When penetration falls short, failure follows a clear path. Moisture enters untreated zones. Fungal growth begins in the inner wood. Insects such as termites or borers follow, exploiting softened areas. Structural decay progresses from the inside while the outer shell still appears solid. By the time failure becomes visible, it often happens suddenly under load in the field. In utilities this can mean outages and safety risks. In farming it means frequent replacements and extra labour. In every case, the root cause is the same: treatment that did not go deep enough.

These failures rarely stem from poor materials. They result from rushed pressure cycles, insufficient drying, weak chemical concentrations, or skipped verification steps. Proper timber preservation is not about having a pressure vessel. It is about process discipline, controlling moisture, timing, pressure, and follow-through.

Timber preservation is not just about what you apply. It is how deeply you drive it.

Khulani’s process is built around that principle. Timber is seasoned to the correct moisture range. Full-specification pressure and vacuum cycles are used. Penetration is confirmed through physical measurement. Records are maintained for traceability. The goal is not simply to meet specification on paper but to deliver consistent results in the field, year after year.

For engineers, asset managers, and procurement teams, specifying minimum penetration is not just a technical detail. It is a cost-saving strategy. Early failure drives up operational expense, disrupts service, and creates logistical headaches. A pole that is cheaper at purchase but underperforms after ten years is not a bargain. It is deferred cost with compounded consequences.

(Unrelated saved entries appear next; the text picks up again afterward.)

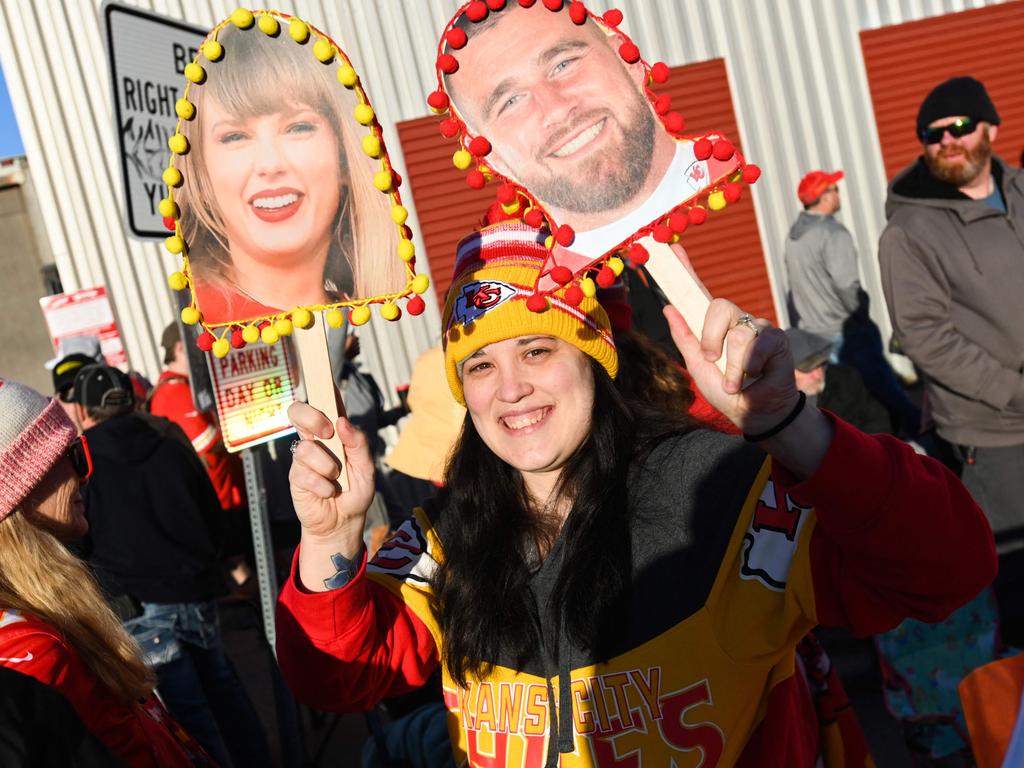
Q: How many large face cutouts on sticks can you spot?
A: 2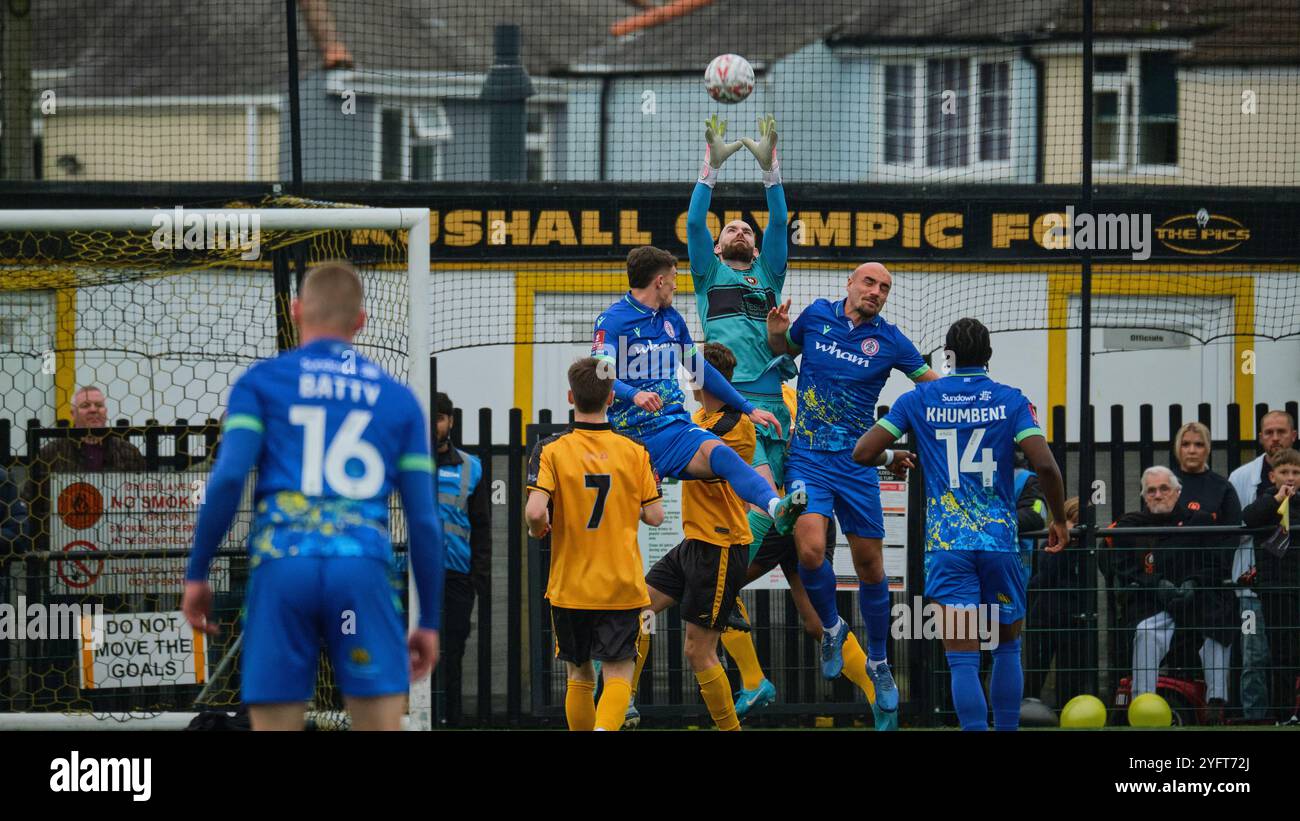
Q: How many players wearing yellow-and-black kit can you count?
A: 3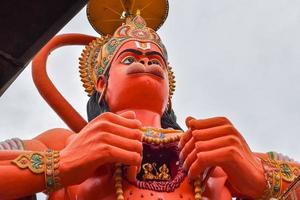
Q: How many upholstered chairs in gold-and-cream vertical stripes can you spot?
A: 0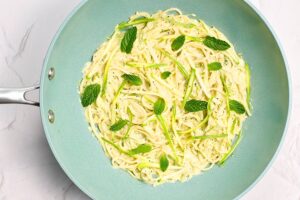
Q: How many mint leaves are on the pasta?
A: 13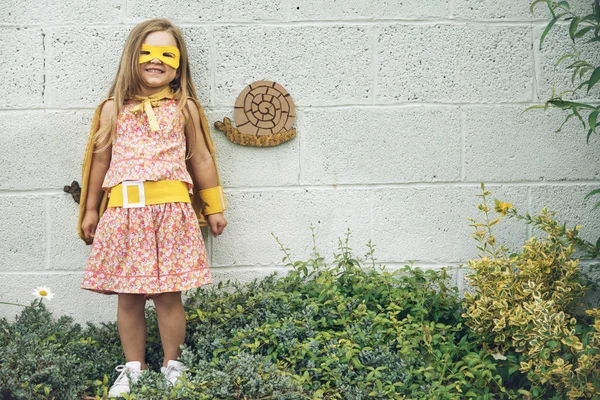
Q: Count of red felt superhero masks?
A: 0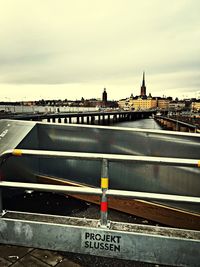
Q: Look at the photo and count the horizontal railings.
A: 2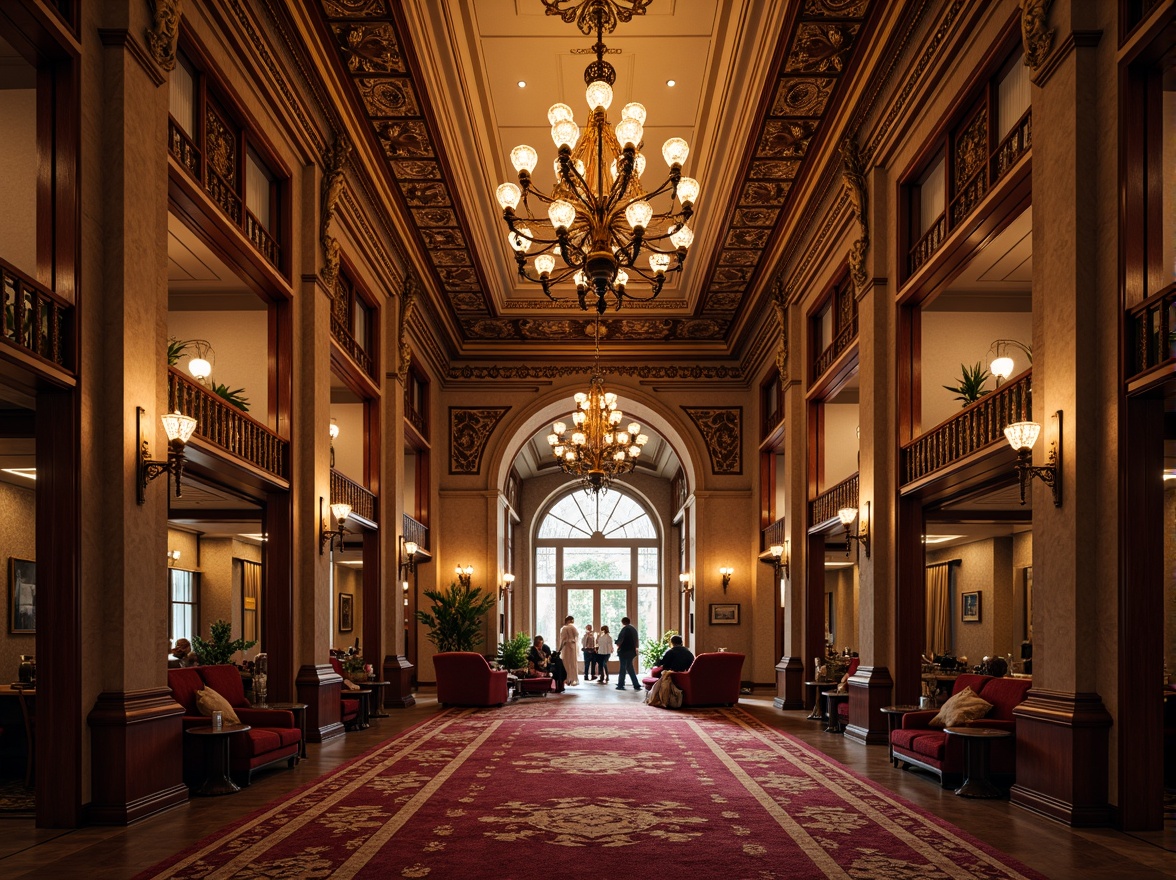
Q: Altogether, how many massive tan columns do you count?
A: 6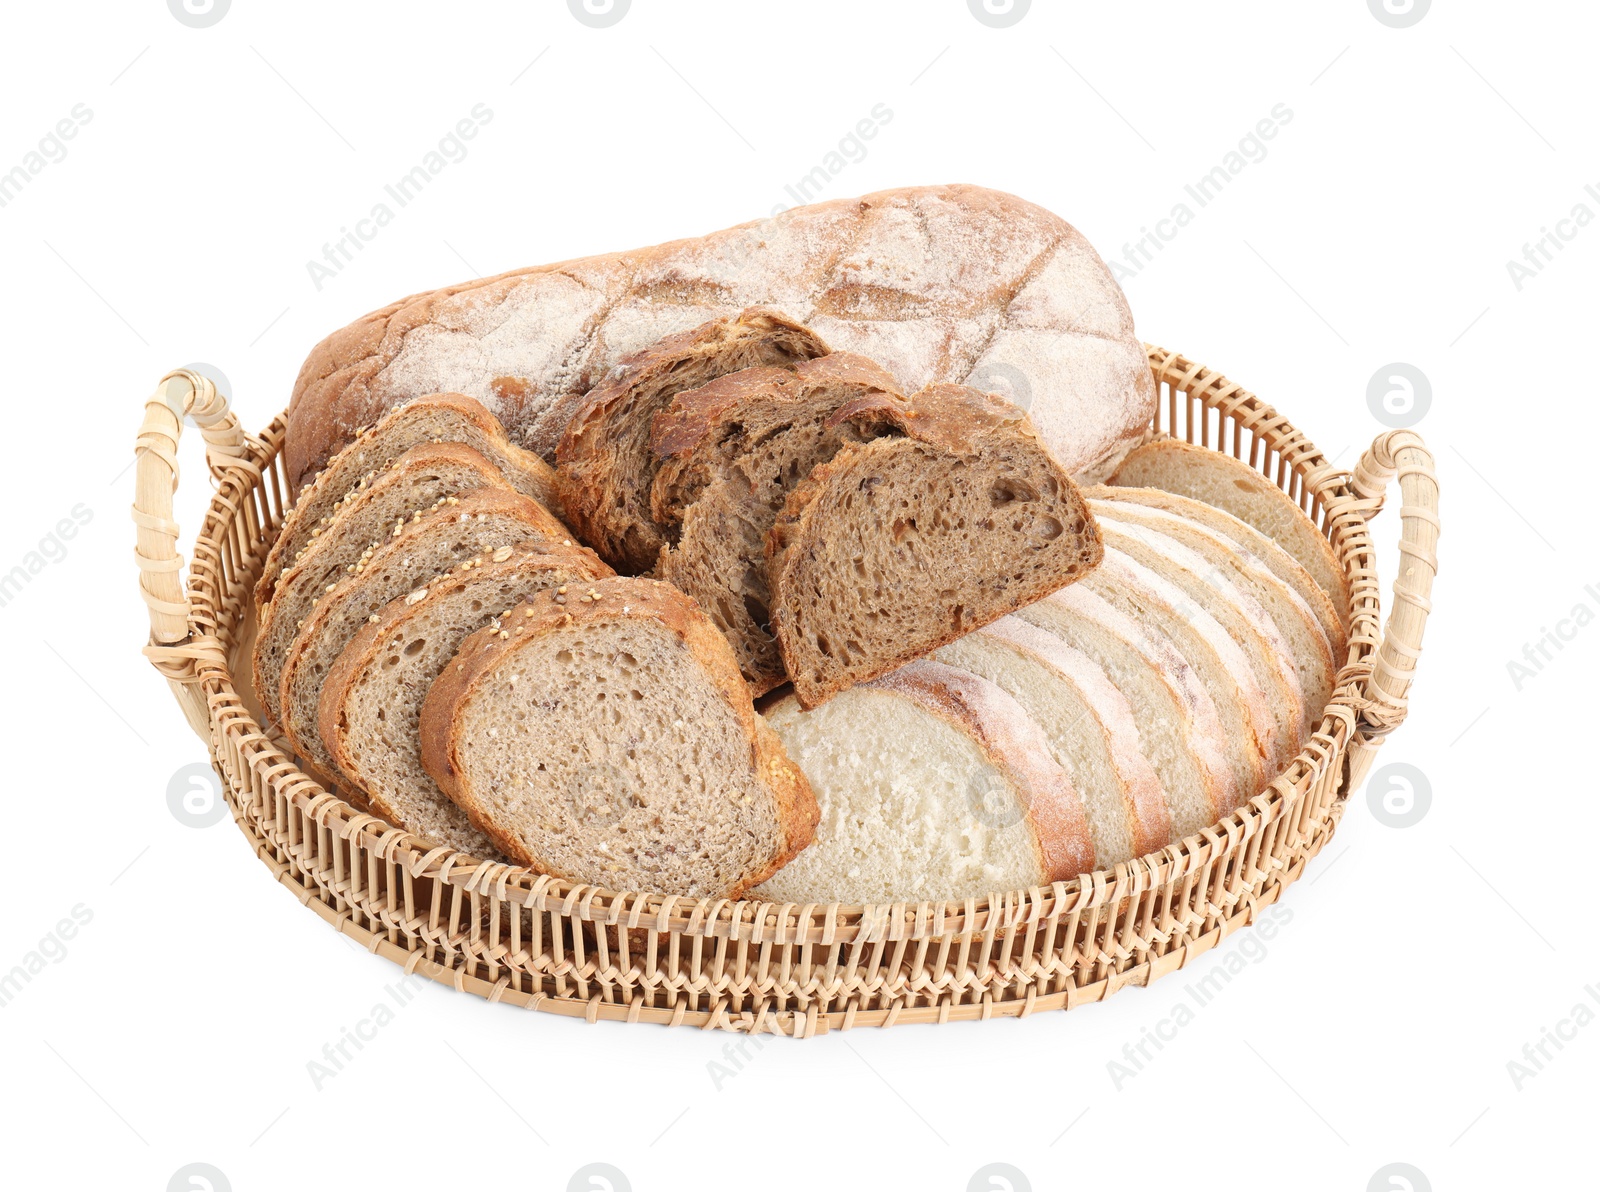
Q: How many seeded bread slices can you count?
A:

Creosote remains the industry’s go-to solution for long-term outdoor performance. Its oil-based formulation provides water resistance, fungal defence, and insect deterrence that other preservatives struggle to match. But that only holds true when the treatment penetrates to the depth required. Without that, the label on the pole means little. Penetration is the proof that treatment was effective.

The true test of a treatment is not what is on the label. It is how far it went beneath the surface.

That is why Khulani treats penetration as a performance standard, not a technical footnote. Every stage of the process, from timber preparation to post-treatment inspection, is designed to ensure that poles do not just meet specifications but earn their place in long-term infrastructure. Because in timber treatment, depth is not just a number. It is the difference between reliability and regret.